What to do:
Copy each line of the entries that includes the word "many".

Material supplied:
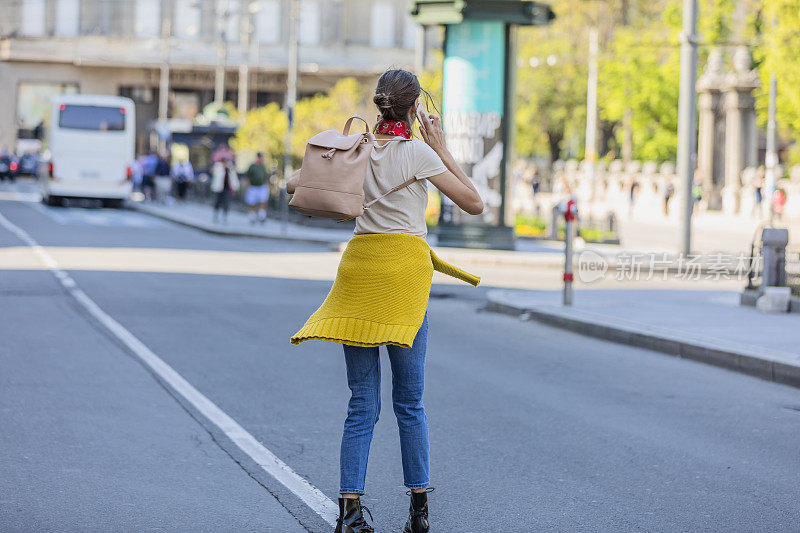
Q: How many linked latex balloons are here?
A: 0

==

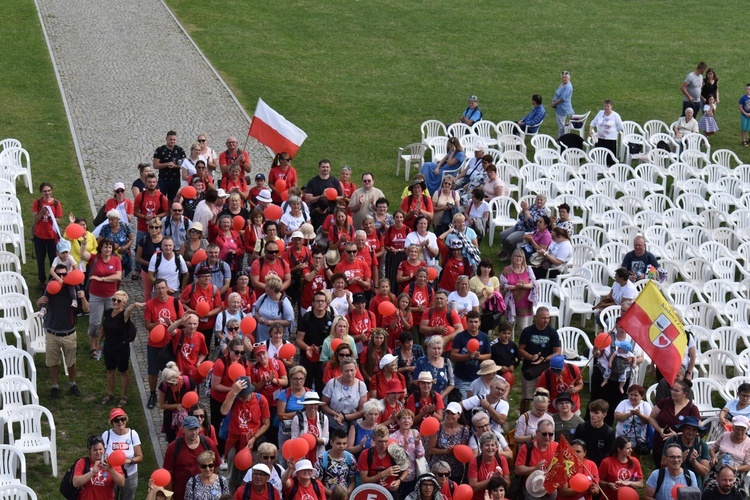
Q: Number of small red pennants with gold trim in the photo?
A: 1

==

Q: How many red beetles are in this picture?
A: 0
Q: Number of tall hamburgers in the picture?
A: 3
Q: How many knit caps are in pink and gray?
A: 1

Response to this exercise:
Q: How many linked latex balloons are here?
Q: How many red beetles are in this picture?
Q: How many knit caps are in pink and gray?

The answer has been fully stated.